2PL Discrimination Parameters Across Cognitive Datasets

A Tier 2 IRW vignette demonstrating multi-dataset IRT analysis. We use irw_filter() to select dichotomous cognitive/educational datasets, fit a 2PL model to each, and examine what discrimination parameters look like in the wild.

Research question

Item discrimination — the a parameter in a 2PL model — captures how sharply an item separates high- and low-ability respondents. Methodologists often assume a ≈ 1 as a starting point (the Rasch model), but real data are messier. How variable is discrimination across cognitive and educational instruments in practice? And how consequential is the Rasch constraint of fixing a = 1?

The IRW makes this question tractable: we can filter for dichotomous cognitive datasets, fit a 2PL to each, and examine the resulting distribution of a estimates across instruments. What would otherwise require assembling dozens of datasets by hand is a few lines of code.

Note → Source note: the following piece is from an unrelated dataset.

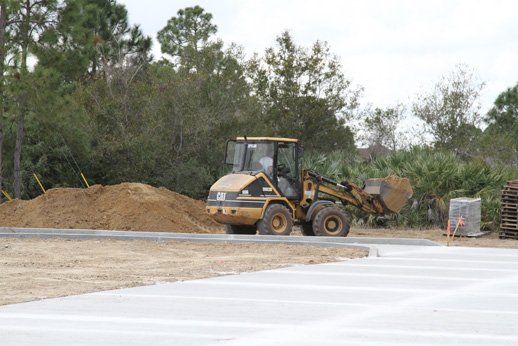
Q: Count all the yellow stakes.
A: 3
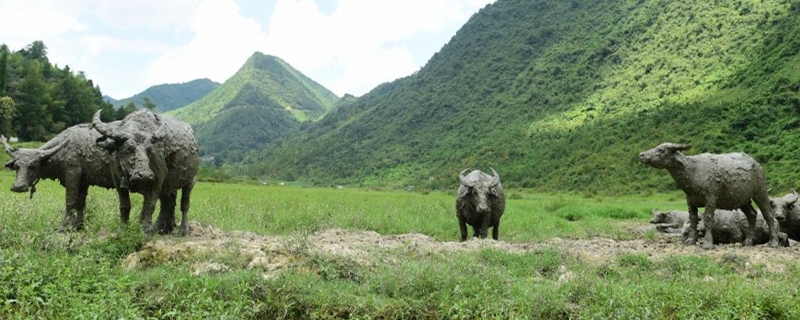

Step 1: Select datasets using metadata

We use irw_filter() to find dichotomous datasets (n_categories == 2) tagged as Cognitive/educational, with at least 10 items and 500 respondents, and a response density above 0.8 to avoid sparse matrices that destabilise 2PL estimation.

Code

cognitive_tables <- irw_filter(
  construct_type = "Cognitive/educational",
  n_categories   = 2,            # dichotomous only
  n_items        = c(10, 60),    # at least 10 items, at most 60
  n_participants = c(500, Inf),  # need enough respondents for stable estimation
  density        = c(0.8, 1.0)  # avoid sparse response matrices
)

This selected 66 datasets from the IRW (as of April 2026).

Note

To reproduce with current IRW holdings, re-run 2pl_across_datasets_compute.R and commit the updated 2pldata/2pl_across_datasets_results.rds.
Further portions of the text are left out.